EXERCISE — Go through the data and copy each line that holds "many".

[SOURCE DATA Boundary: Start]

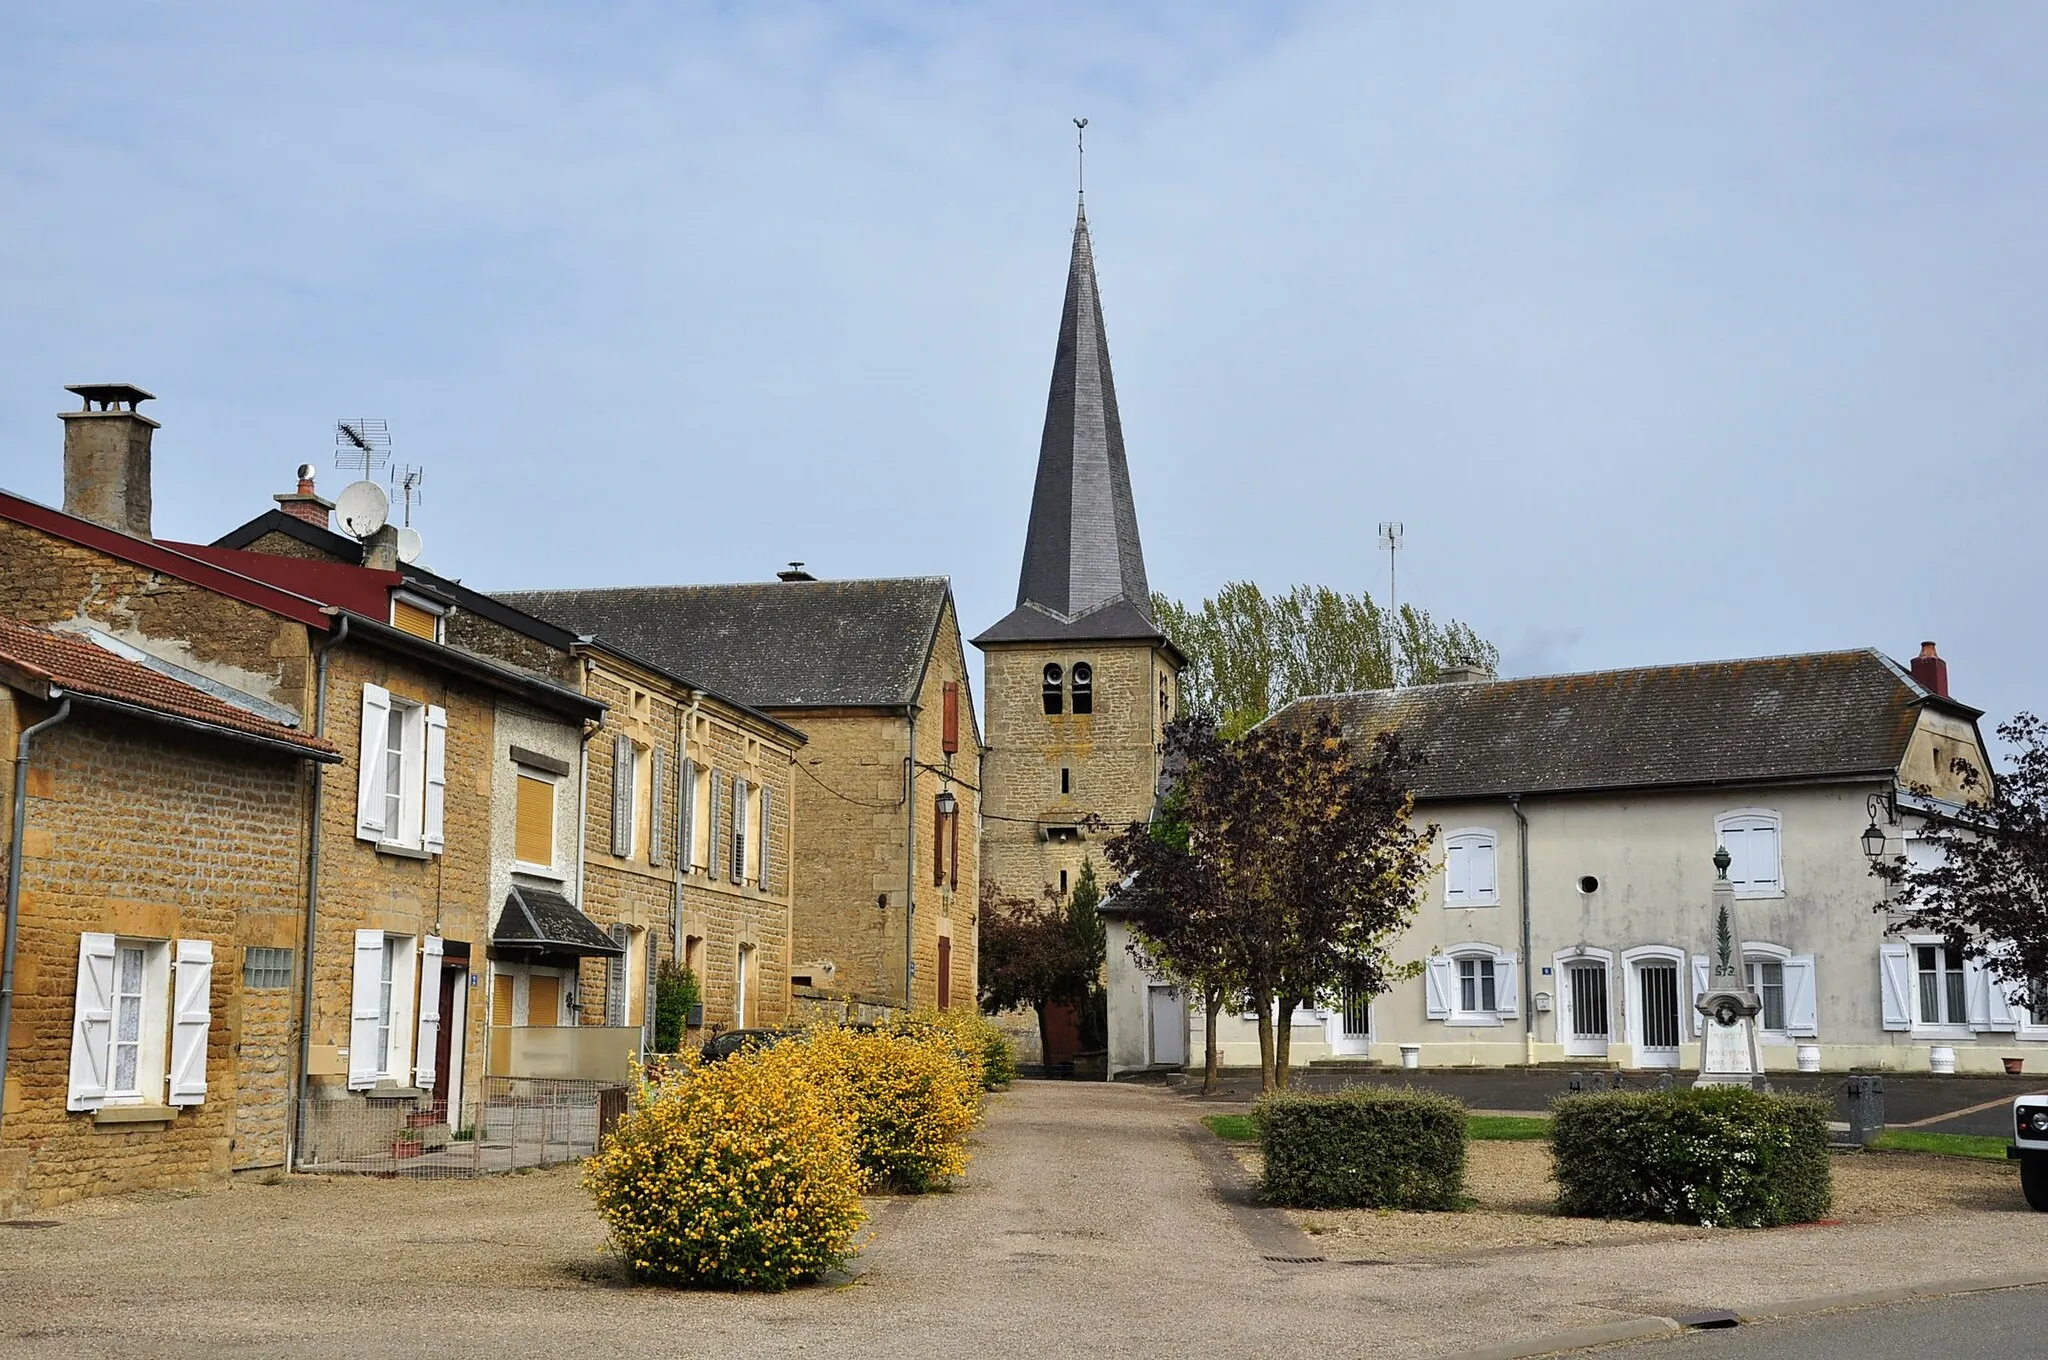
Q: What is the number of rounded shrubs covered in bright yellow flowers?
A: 3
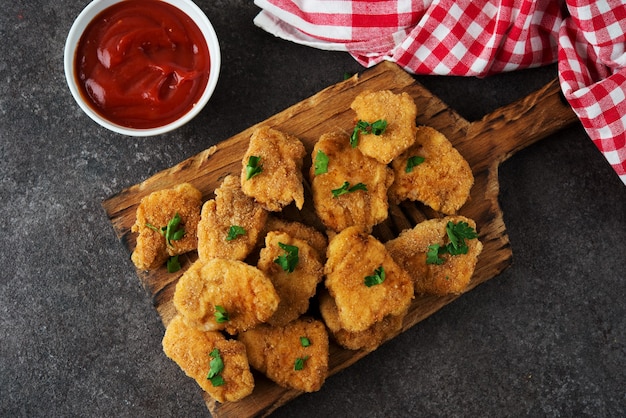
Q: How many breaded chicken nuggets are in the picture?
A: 14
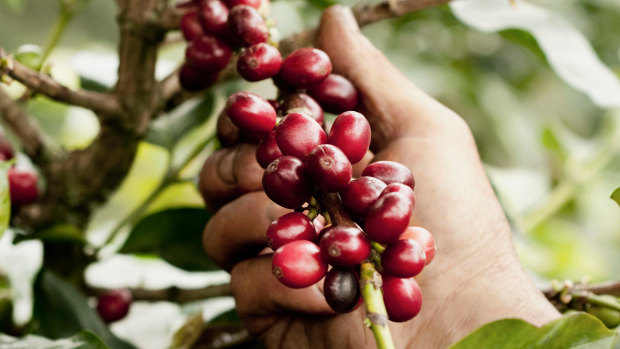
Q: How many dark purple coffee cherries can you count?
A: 1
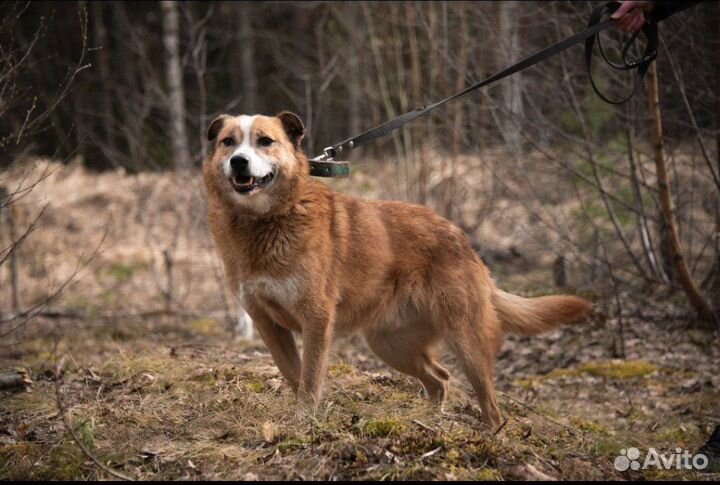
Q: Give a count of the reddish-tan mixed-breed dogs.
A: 1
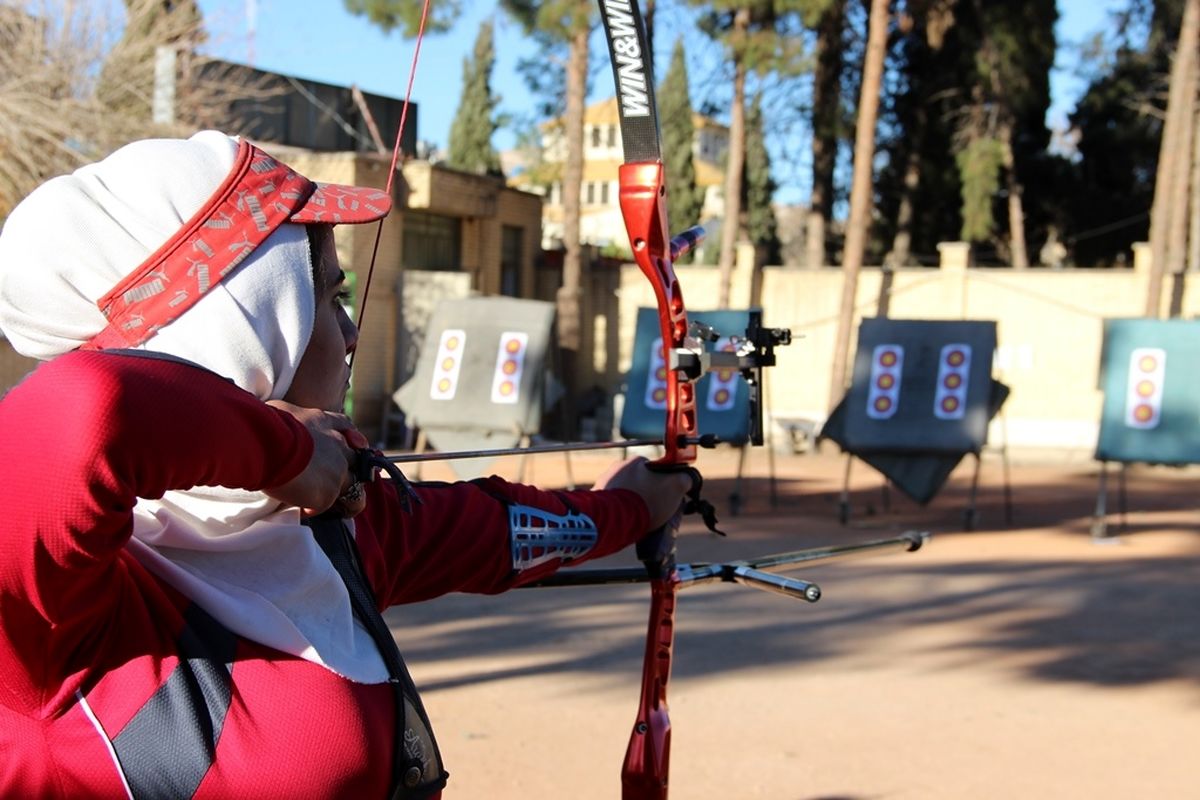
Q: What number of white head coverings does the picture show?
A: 1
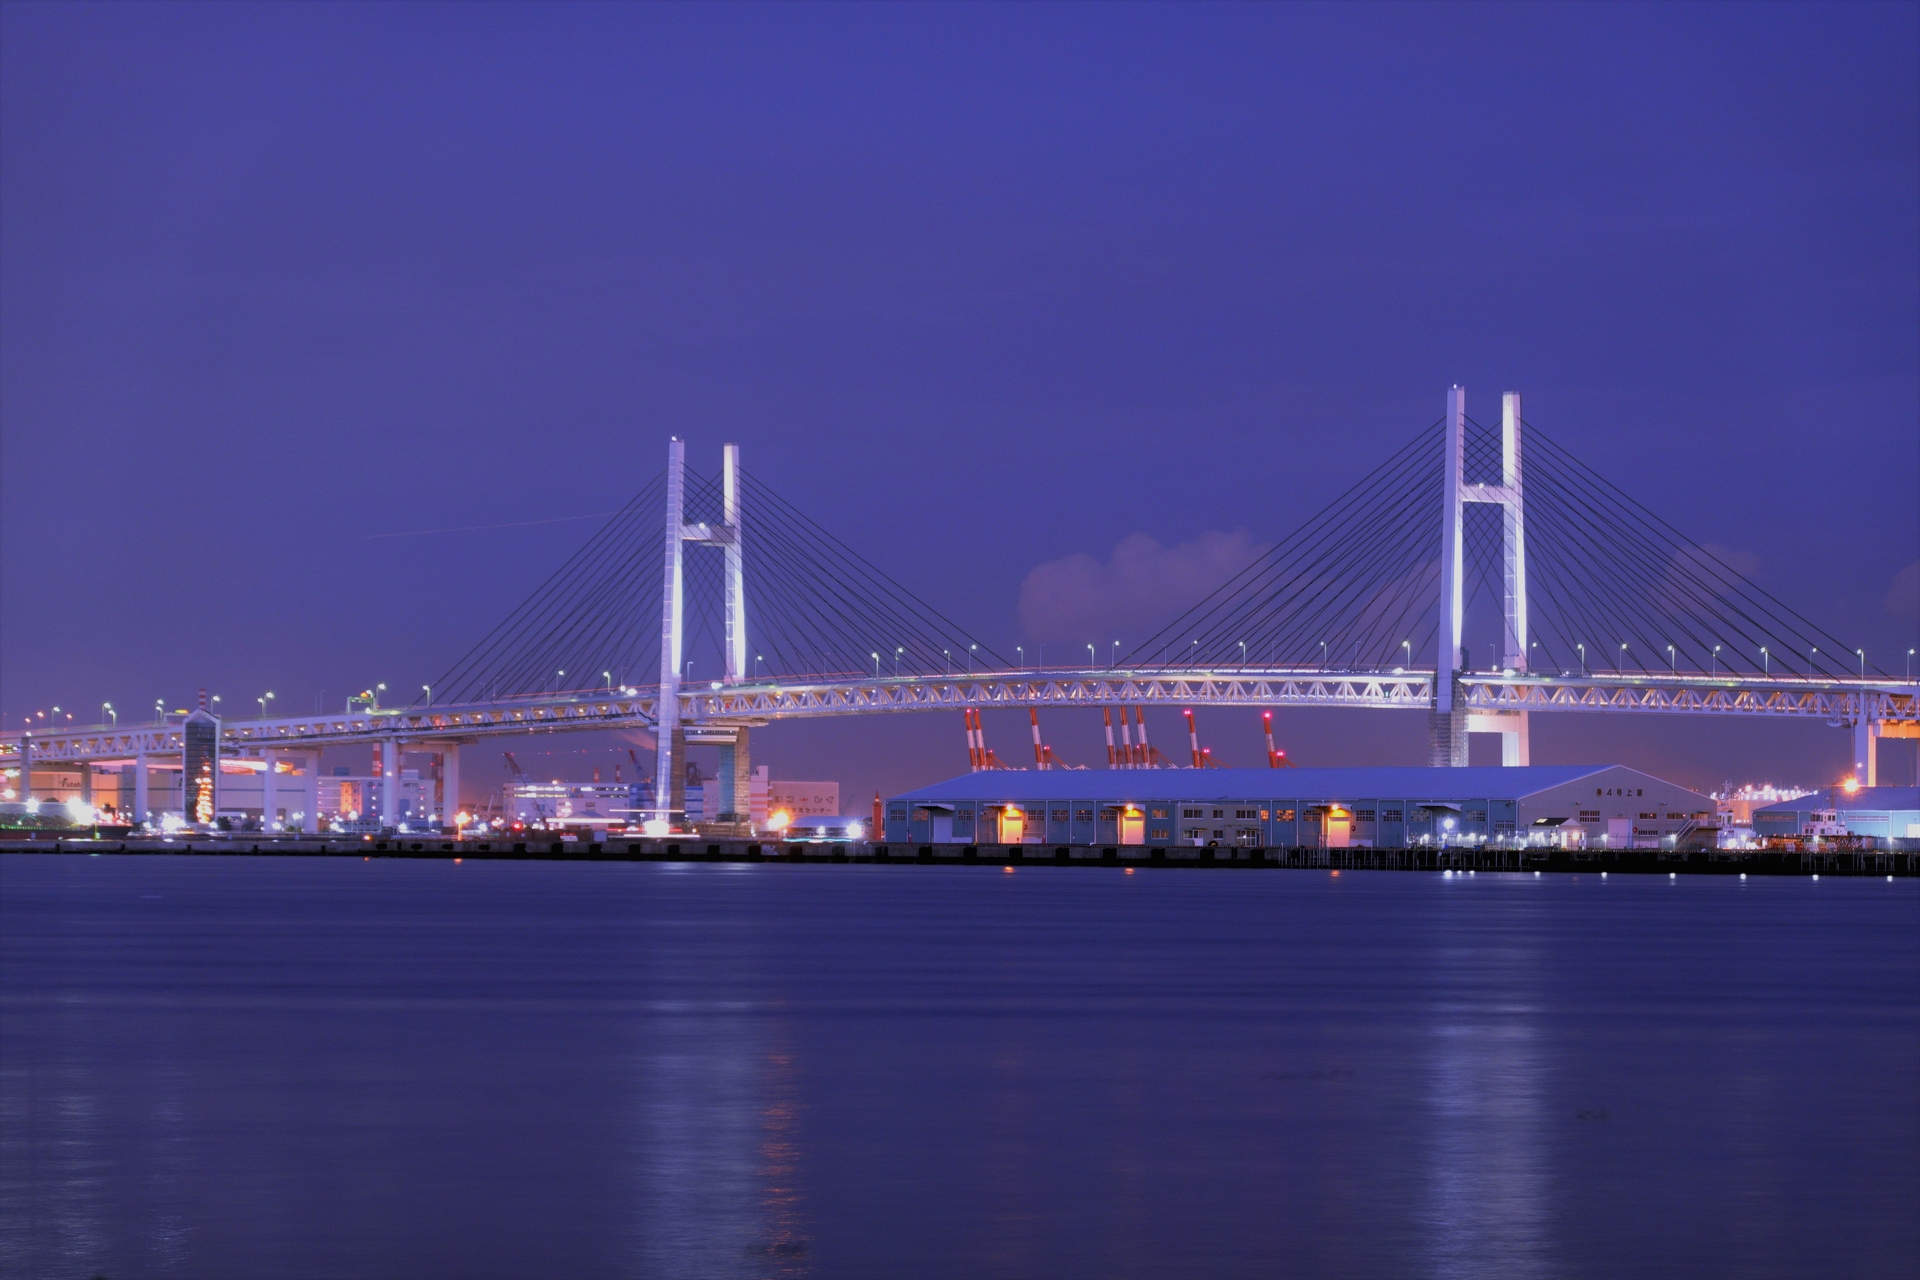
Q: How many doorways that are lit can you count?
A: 3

[SOURCE DATA Boundary: End]

SOLUTION TO THIS PROBLEM —
Q: How many breaded chicken nuggets are in the picture?
Q: How many dark purple coffee cherries can you count?
Q: How many doorways that are lit can you count?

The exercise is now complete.